I haven’t written in awhile and I wanted to update you on all that has been happening. I also want to thank everyone for the endless amount of love, support and prayers that have carried me through the most difficult battle of my life, once again.

I know so many of you continue to take this journey with me and I want to continue to share it, but right now talking, writing, or even thinking about the past months is still a bit too overwhelming and my body and brain need to recover. So if I haven’t posted in awhile and my posts aren’t like they usually are… just please bare with me.

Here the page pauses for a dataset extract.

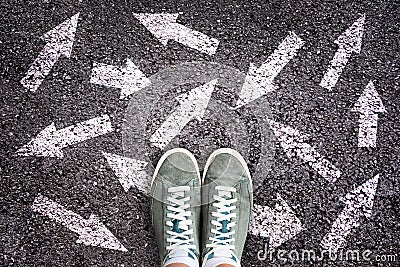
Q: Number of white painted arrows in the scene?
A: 13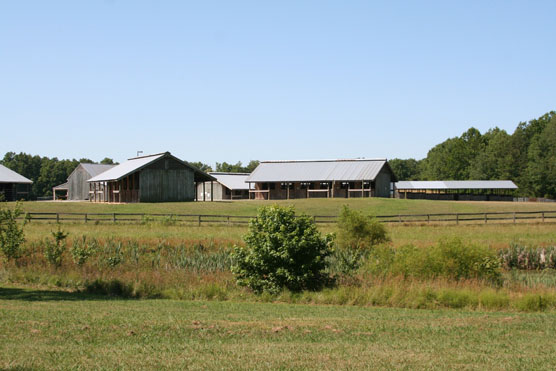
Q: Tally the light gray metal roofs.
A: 6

2 months ago I found myself back in a place I’d hoped to never be again… back in the hospital and fighting to survive! I ended up falling and suffered from a massive hip fracture, pelvis fracture, and a broken femur. I guess when I do something… I do it good. Even the doctors all said that this type of break is rarely seen. To think… it was all because I fell. But that is what happens when you are as ill as me and when your only 33 years old but your bones are that of a 90-year-old woman.

I was so very sick that the surgeon was literally told by every single doctor not to operate because I would never make it through the operation. They even said that if I did make it through it by luck that I would never recover. Yet, after contemplating what to do and also trying to boost me up the best that they could, the surgeon decided to operate at the end of the 48 hour window because that was all the time that was allowed before they wouldn’t be able to operate. But due to my severe illness, they decided that the safest way to have this operation was to be awake for it.

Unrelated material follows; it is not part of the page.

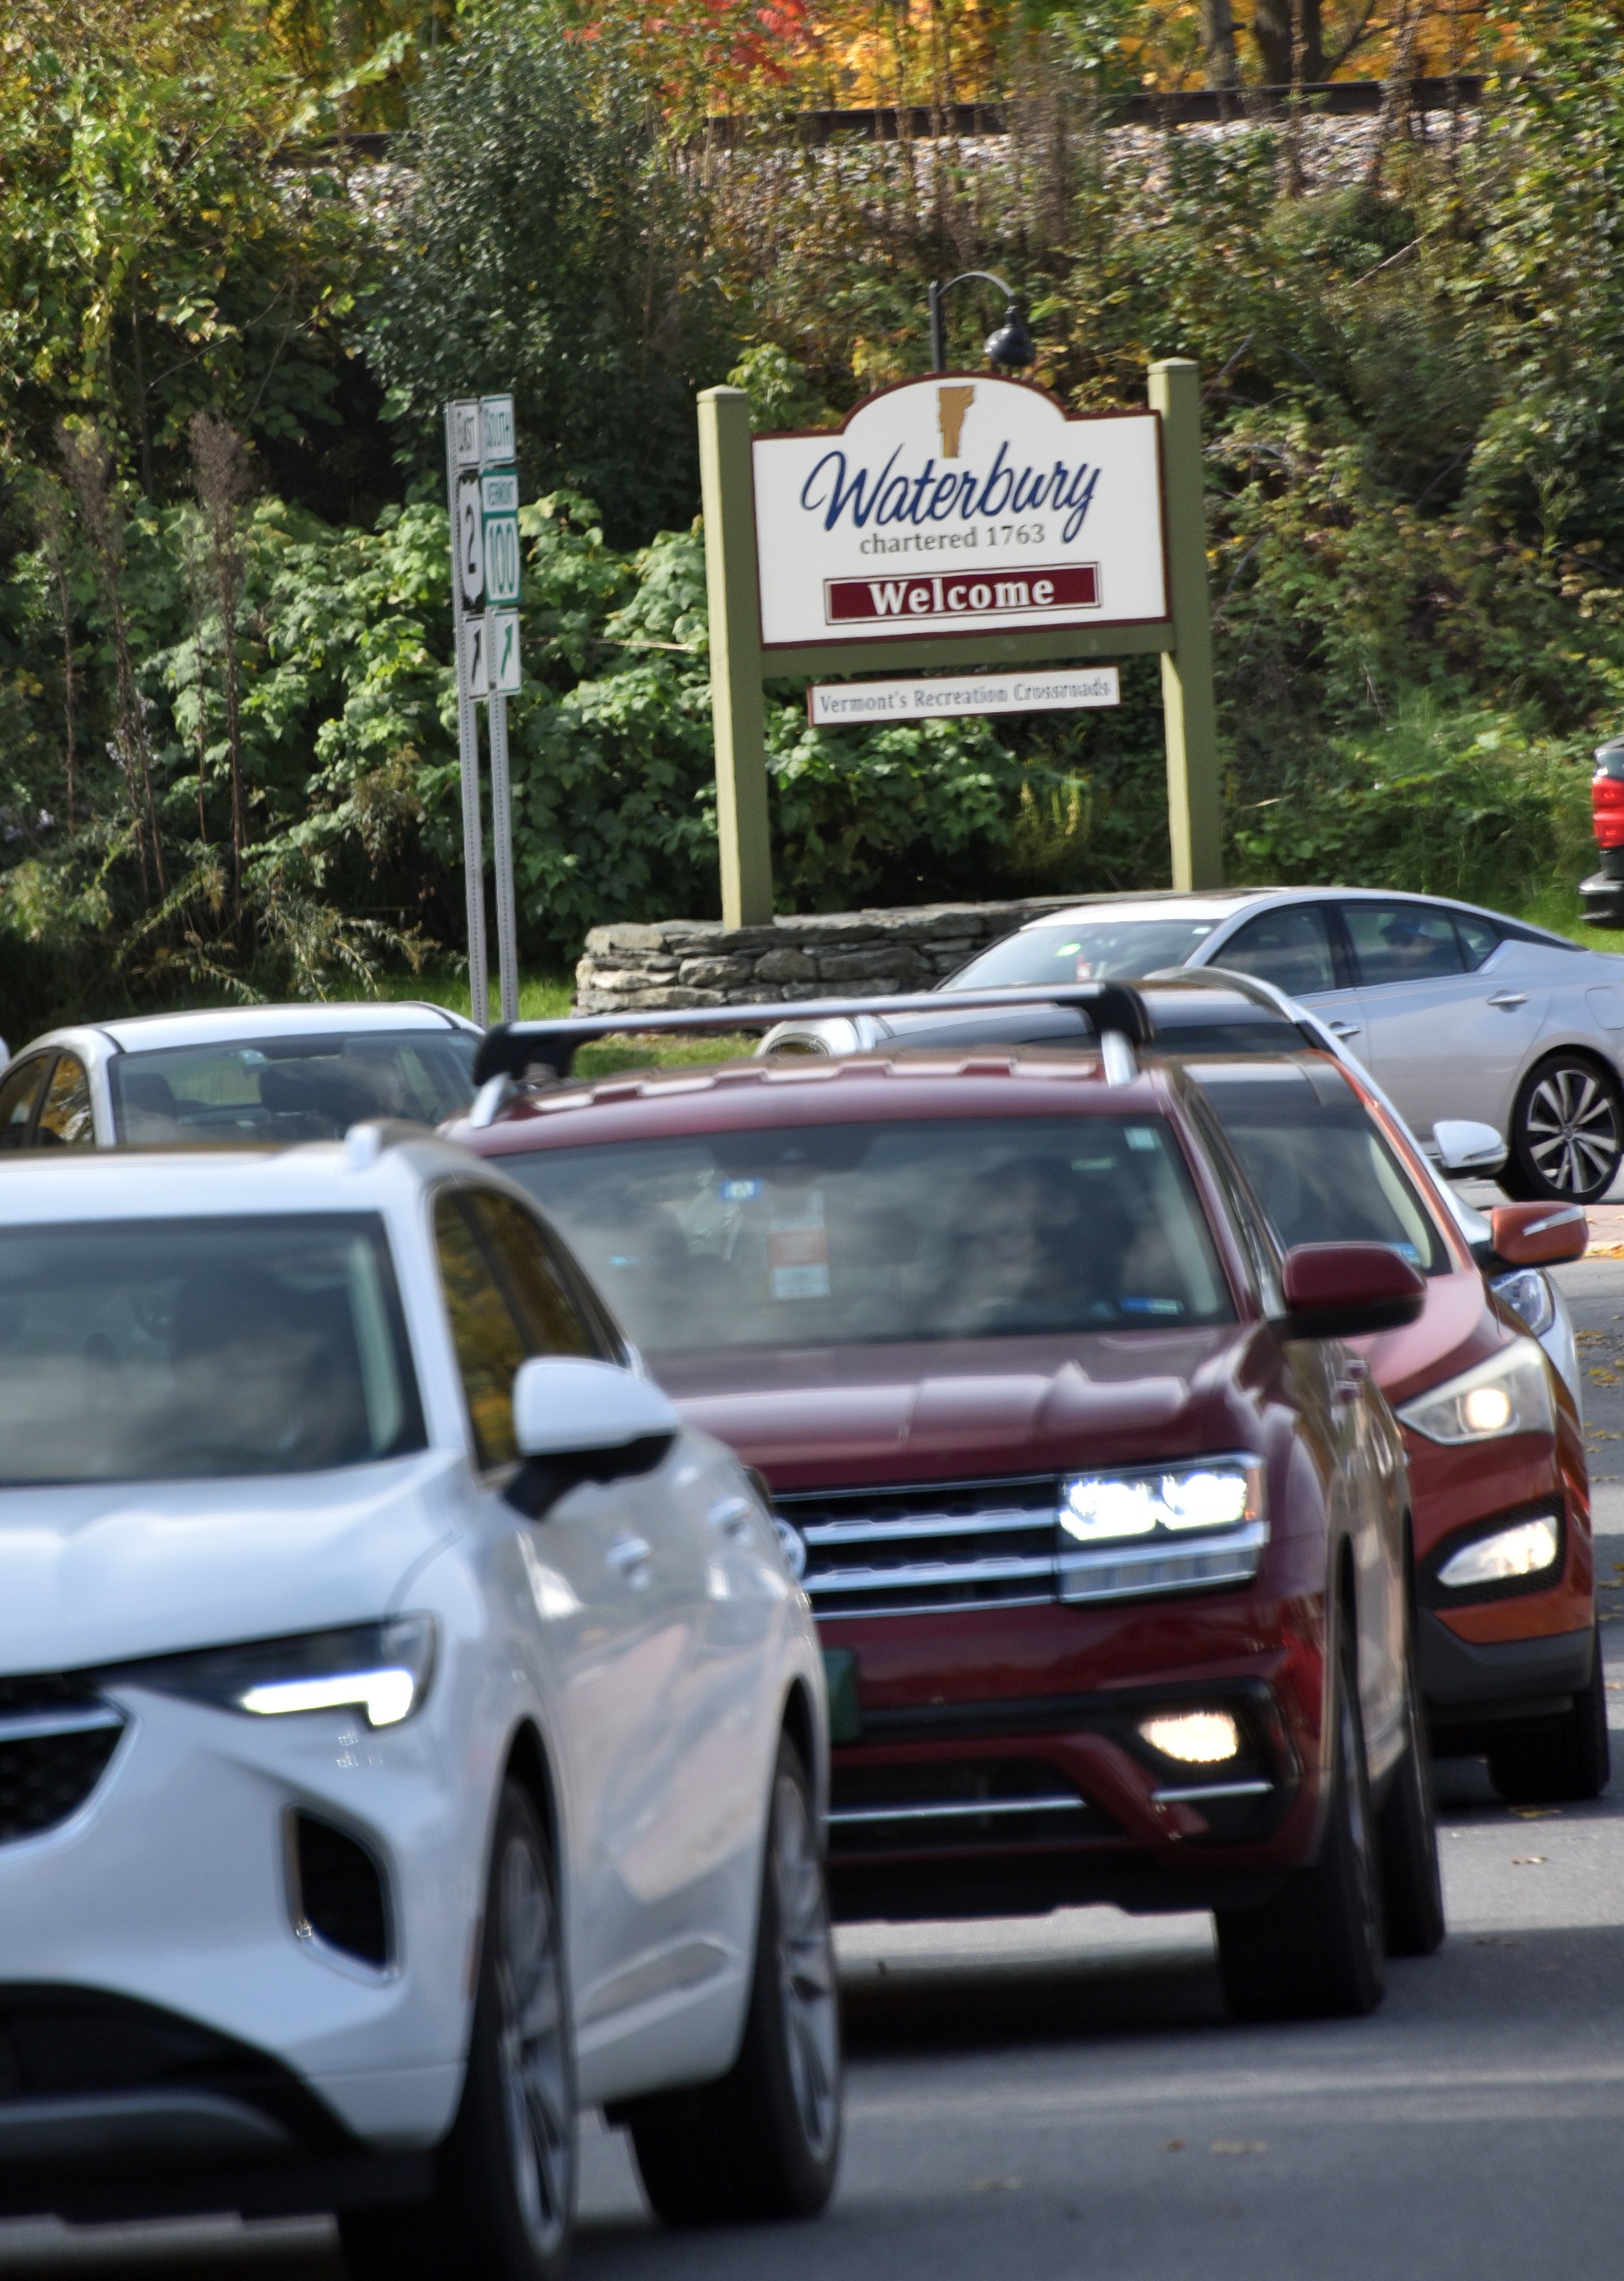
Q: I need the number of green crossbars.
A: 1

What a horrible surgery to have. When doctors hear the surgery that I had and then that I was up for it… they can’t believe it. All I was given was an epidural. Oh my goodness. I thought that I would never make it through it. The surgeons literally had to drill out the bones in my leg and insert rods through them, as well as place screws and nails through my hip, knee, and femur. I thought that this surgery would never end. In fact, when I was able to finally speak and the surgeons could make out what I was saying, it was the time that they were stapling me and sewing me up. The first thing that I said was “Get the F*** out of me!” I never felt pain the way I did during this operation!”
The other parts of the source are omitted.